18. The server system as claimed in claim 17, wherein to compute the safety score, the server system is further caused, at least in part, to:
compute a bias category level score for each bias category based, at least in part, on the corresponding set of prompt level metrics, the bias category score indicating a mean of the corresponding set of prompt level metrics; and
generate the safety score by calculating mean of the bias category level score for each bias category.
19. The server system as claimed in claim 11, wherein to select the set of de-biasing prompts, the server system is further caused, at least in part, to:
identify a bias category associated with each response based, at least in part, on the safety score; and
obtain the set of de-biasing prompts from the database based, at least in part, on the identified bias category associated with each response.

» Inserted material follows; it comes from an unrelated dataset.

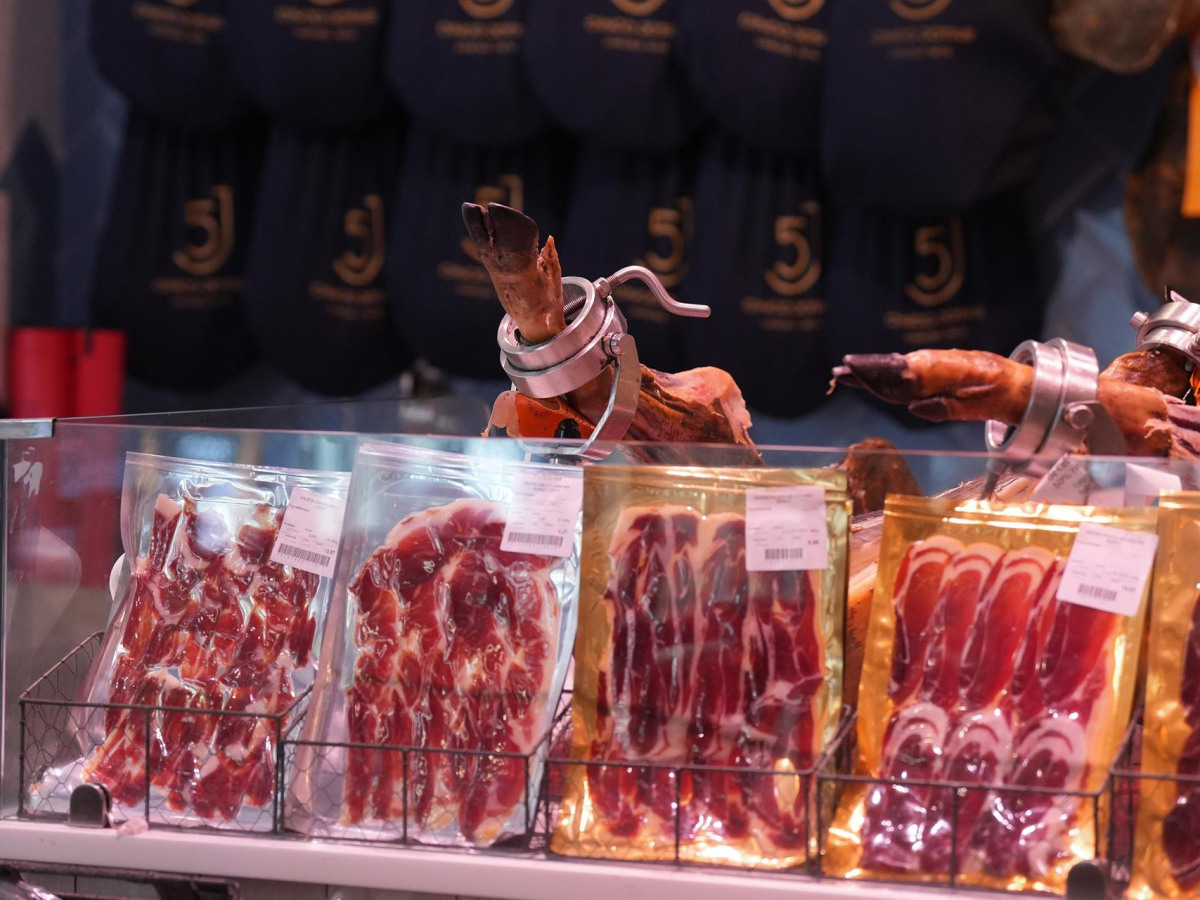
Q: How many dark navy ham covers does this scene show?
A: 12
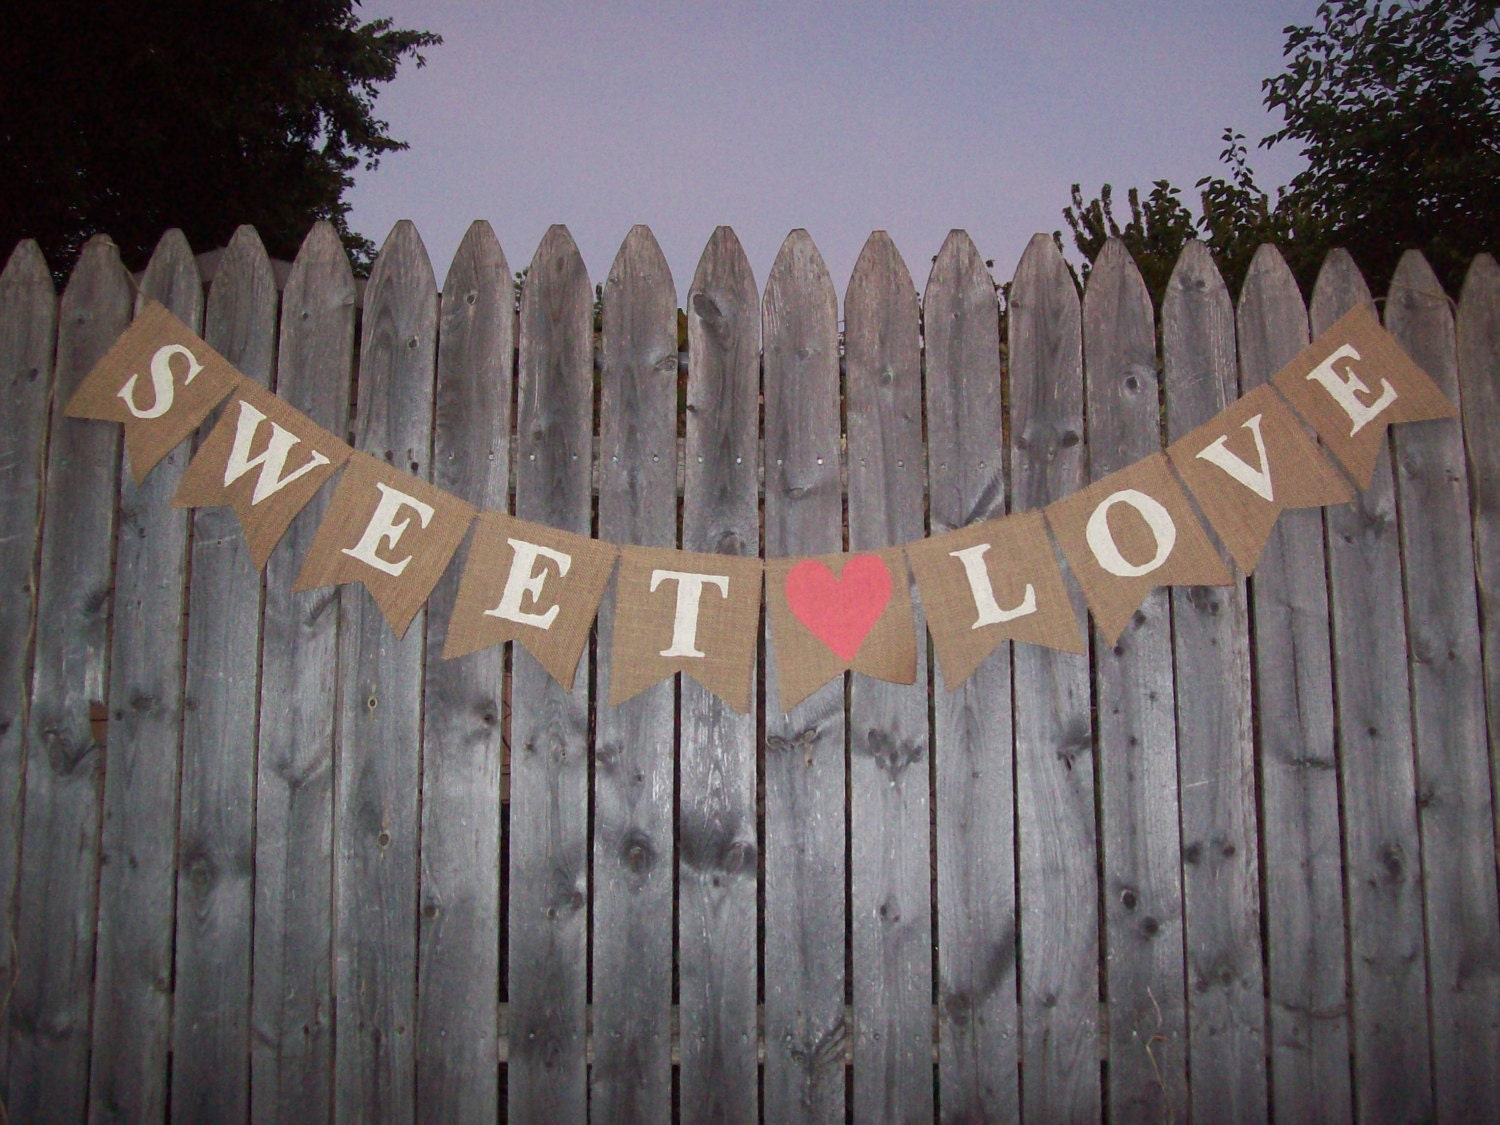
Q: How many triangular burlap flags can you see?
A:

20. A non-transitory computer-readable storage medium comprising computer-executable instructions that, when executed by at least a processor of a server system, cause the server system to perform a method comprising:
generating, by a Large Language Model (LLM) associated with the server system, a set of responses by applying a set of bias-eliciting prompts to the LLM;
classifying, by a classification model associated with the server system, each response of the set of responses into one or more response categories, each response category is assigned a confidence score;
generating a safety score for the LLM based, at least in part, on the corresponding confidence score of each response, the safety score indicating an extent of unbiased nature of the set of responses generated by the LLM;
in response to determining that the safety score is less than a predefined threshold, selecting a set of de-biasing prompts from a database associated with the server system, the set of de-biasing prompts comprising a set of sample bias-eliciting prompts with corresponding sample unbiased responses; and
de-biasing the LLM based, at least in part, on applying the set of de-biasing prompts to the LLM.